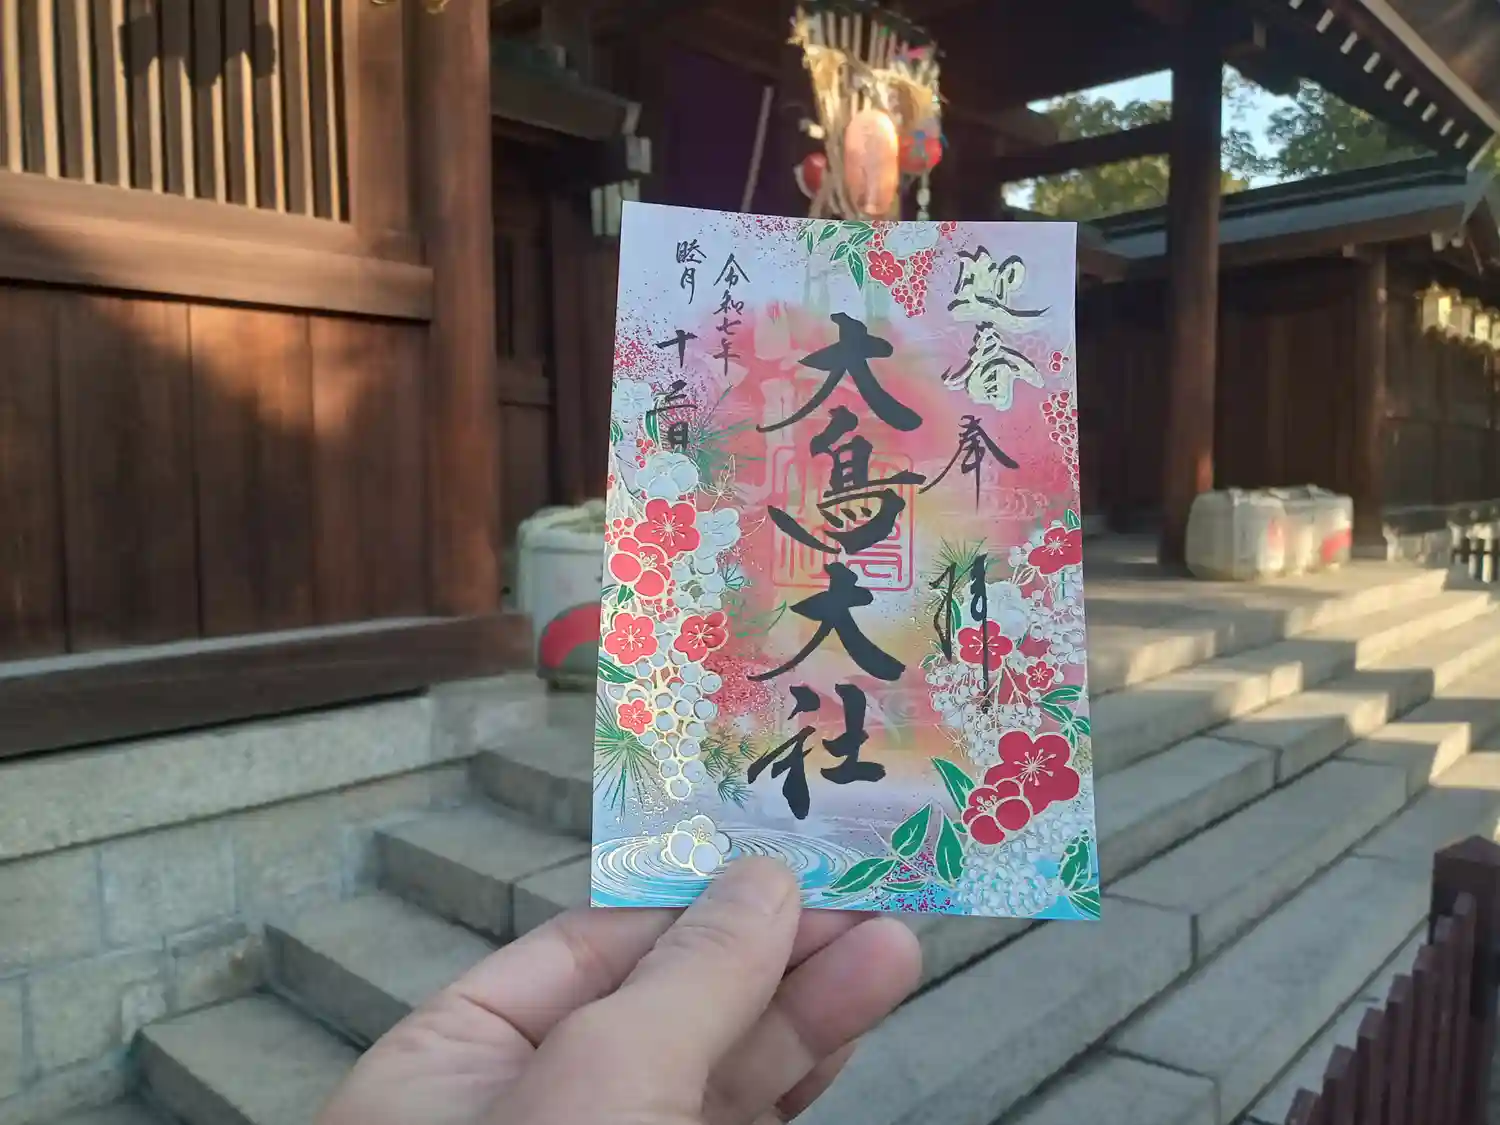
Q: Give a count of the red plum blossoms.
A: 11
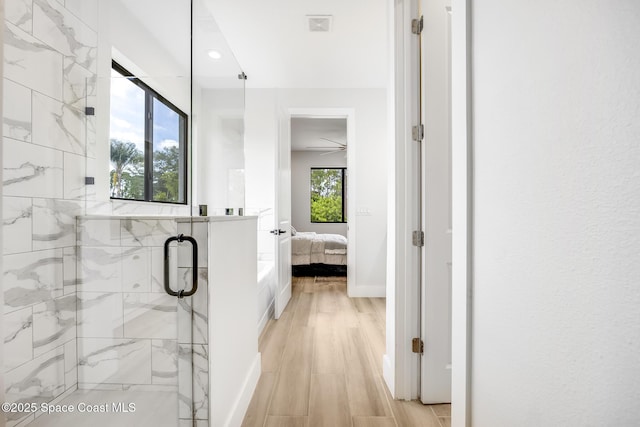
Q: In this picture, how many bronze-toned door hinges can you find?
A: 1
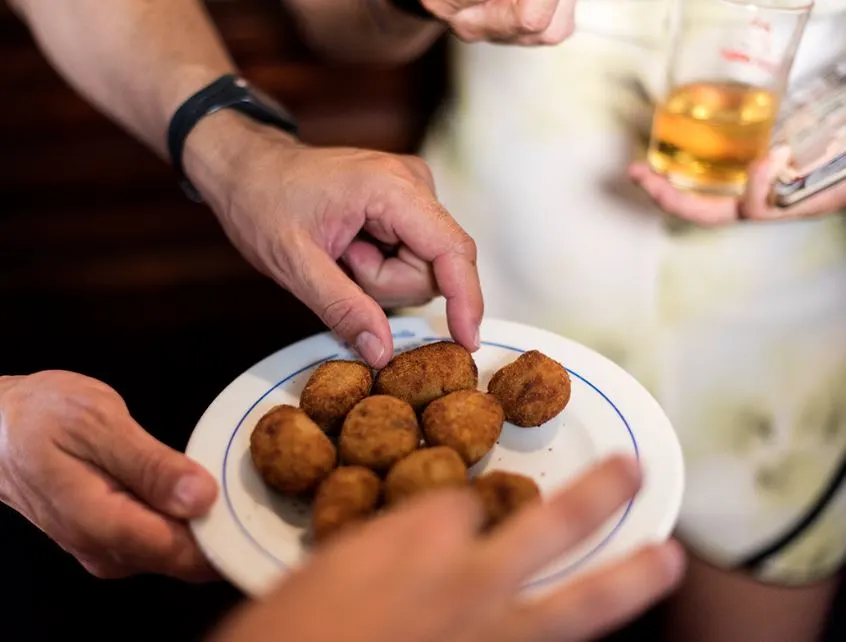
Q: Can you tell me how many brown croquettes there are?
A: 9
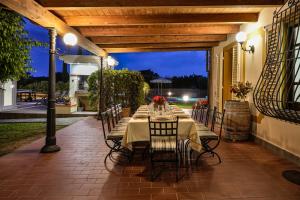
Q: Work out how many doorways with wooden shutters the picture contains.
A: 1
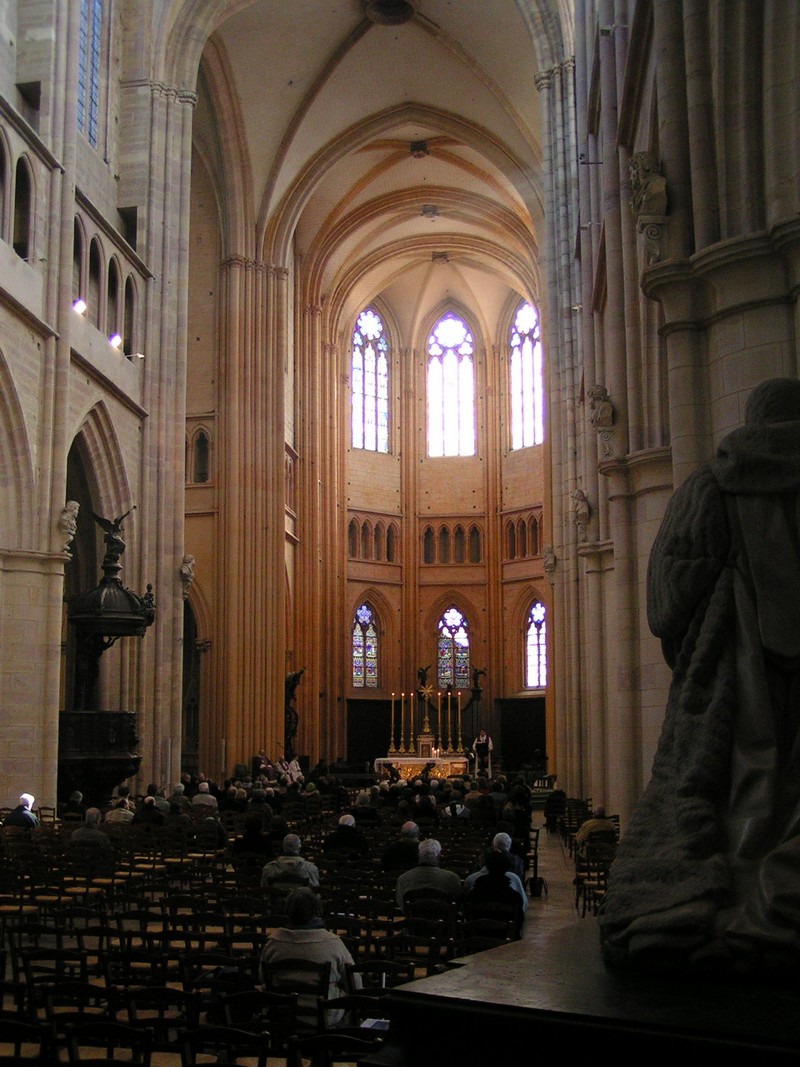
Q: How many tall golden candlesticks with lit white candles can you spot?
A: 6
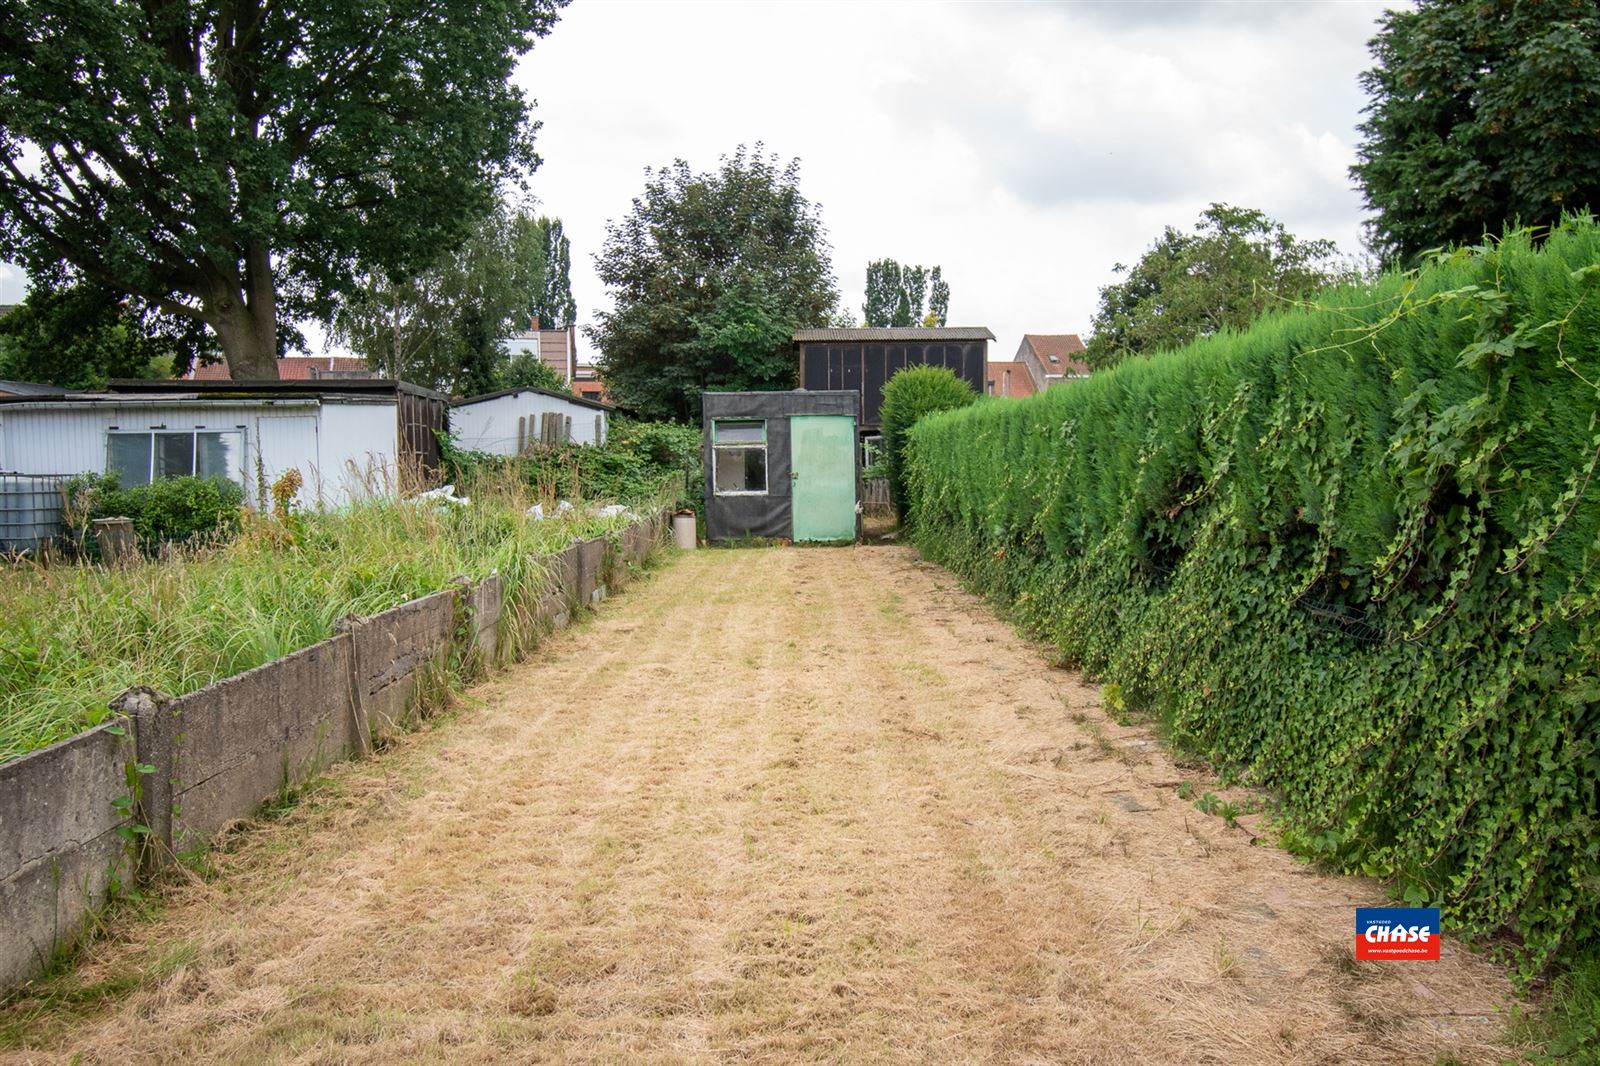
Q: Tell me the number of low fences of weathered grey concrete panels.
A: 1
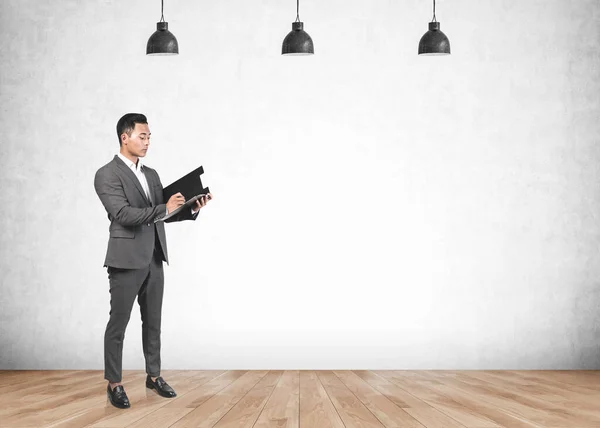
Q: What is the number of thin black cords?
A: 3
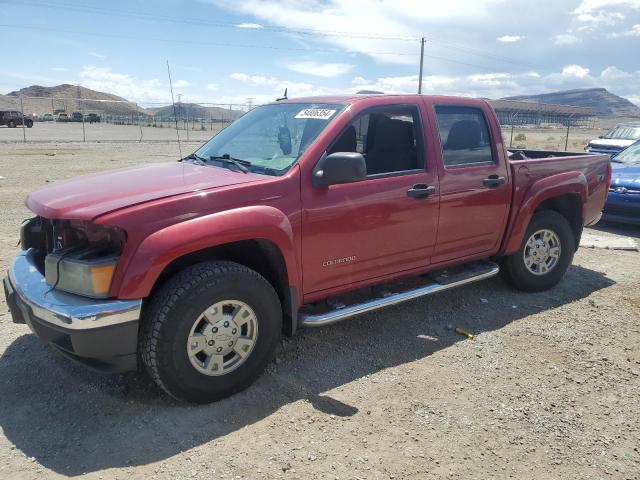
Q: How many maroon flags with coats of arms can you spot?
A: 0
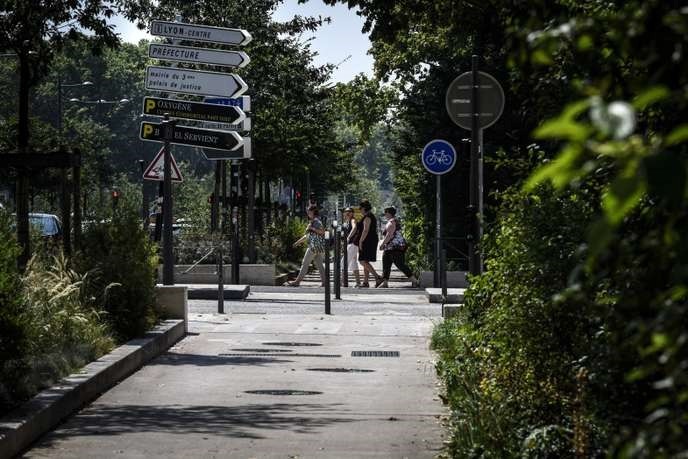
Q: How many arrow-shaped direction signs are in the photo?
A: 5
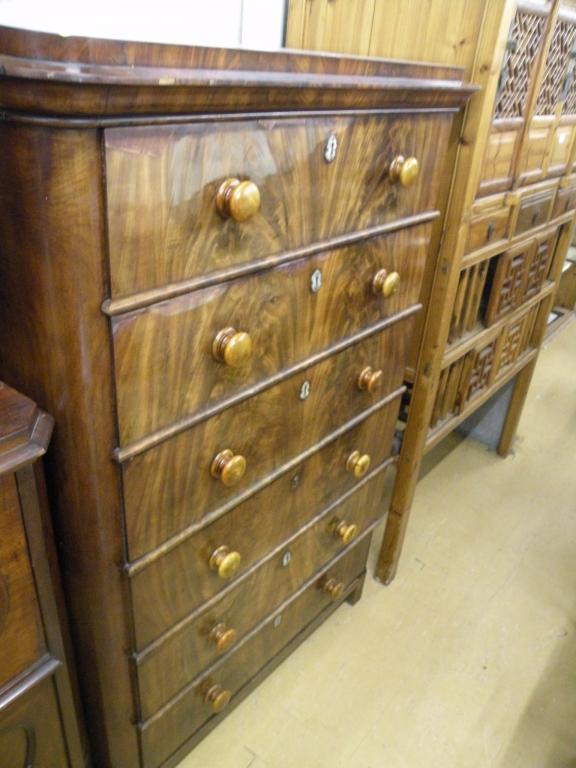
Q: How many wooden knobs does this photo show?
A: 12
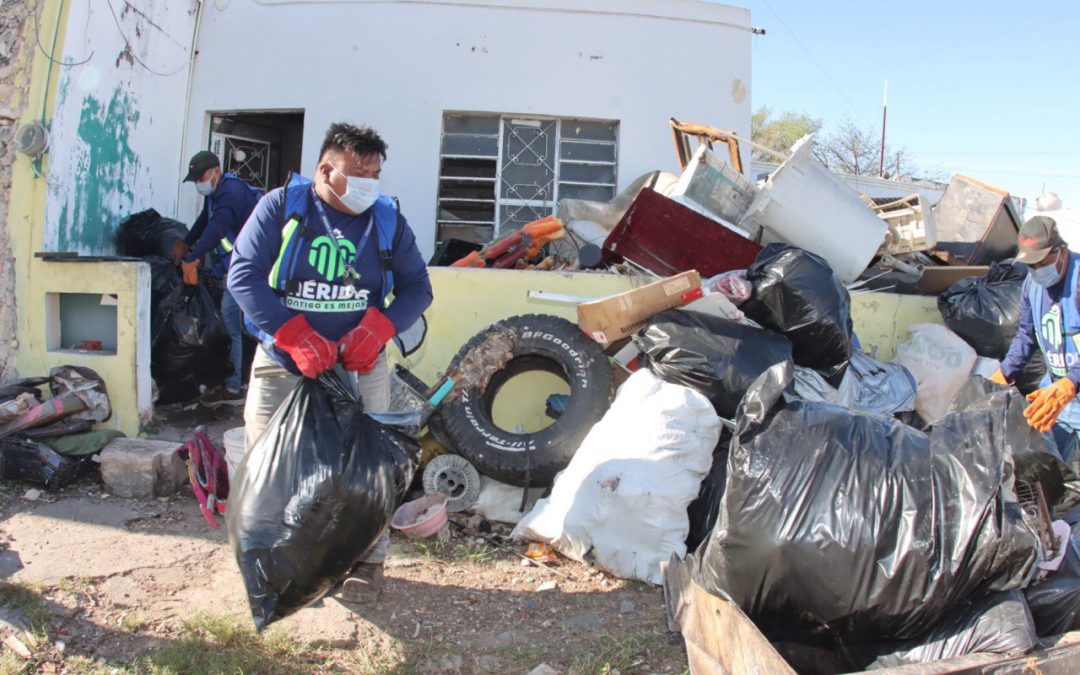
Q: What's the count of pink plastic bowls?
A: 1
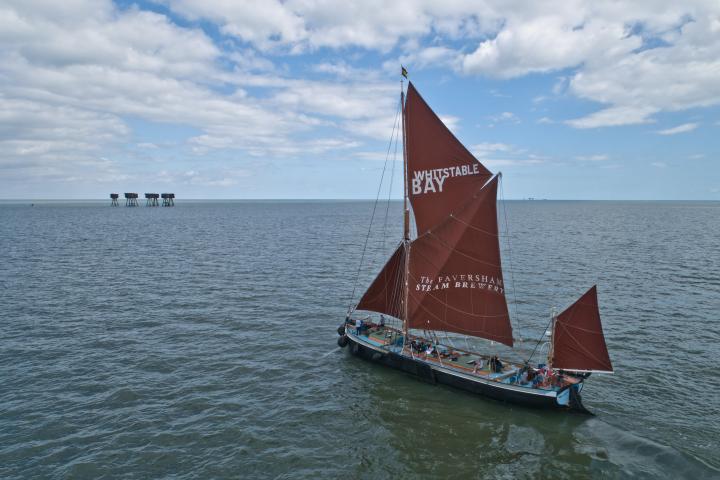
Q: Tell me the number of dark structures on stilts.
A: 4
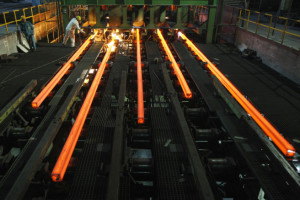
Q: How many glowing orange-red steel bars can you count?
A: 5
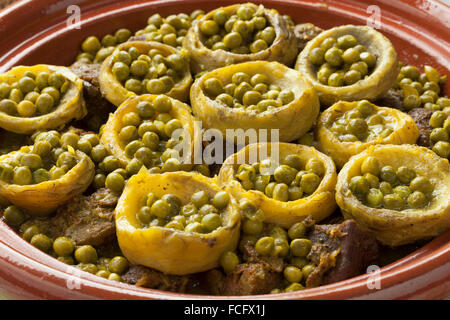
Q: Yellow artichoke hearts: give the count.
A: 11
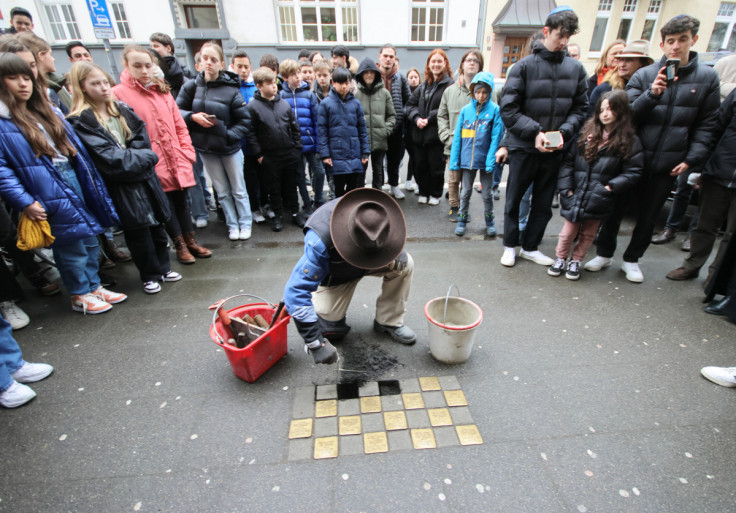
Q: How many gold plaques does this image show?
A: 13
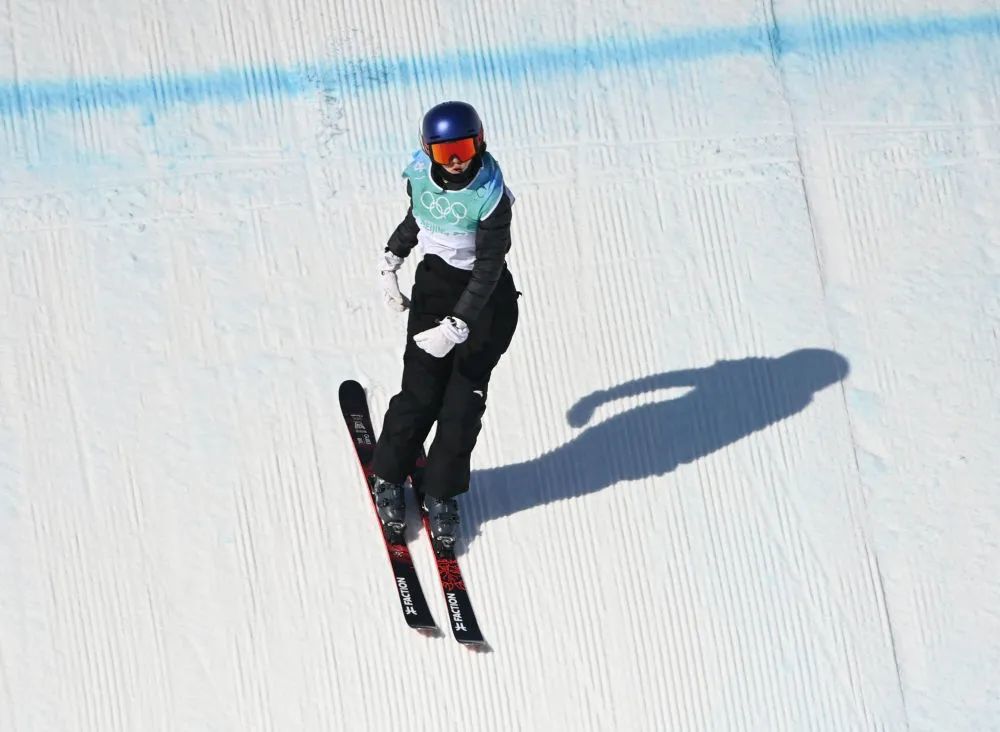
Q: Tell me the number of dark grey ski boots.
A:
---
WHAT THIS TASK INVOLVES: Could you reproduce every record above exactly, leaving out the pictures?

TASK SOLUTION:
Q: Give a count of the red plum blossoms.
A: 11
Q: In this picture, how many bronze-toned door hinges can you find?
A: 1
Q: Can you tell me how many brown croquettes there are?
A: 9
Q: Work out how many doorways with wooden shutters the picture contains.
A: 1
Q: How many tall golden candlesticks with lit white candles can you spot?
A: 6
Q: Tell me the number of low fences of weathered grey concrete panels.
A: 1
Q: What is the number of thin black cords?
A: 3
Q: How many maroon flags with coats of arms can you spot?
A: 0
Q: How many arrow-shaped direction signs are in the photo?
A: 5
Q: How many wooden knobs does this photo show?
A: 12
Q: What's the count of pink plastic bowls?
A: 1
Q: Tell me the number of dark structures on stilts.
A: 4
Q: How many glowing orange-red steel bars can you count?
A: 5
Q: Yellow artichoke hearts: give the count.
A: 11
Q: How many gold plaques does this image show?
A: 13
Q: Tell me the number of dark grey ski boots.
A:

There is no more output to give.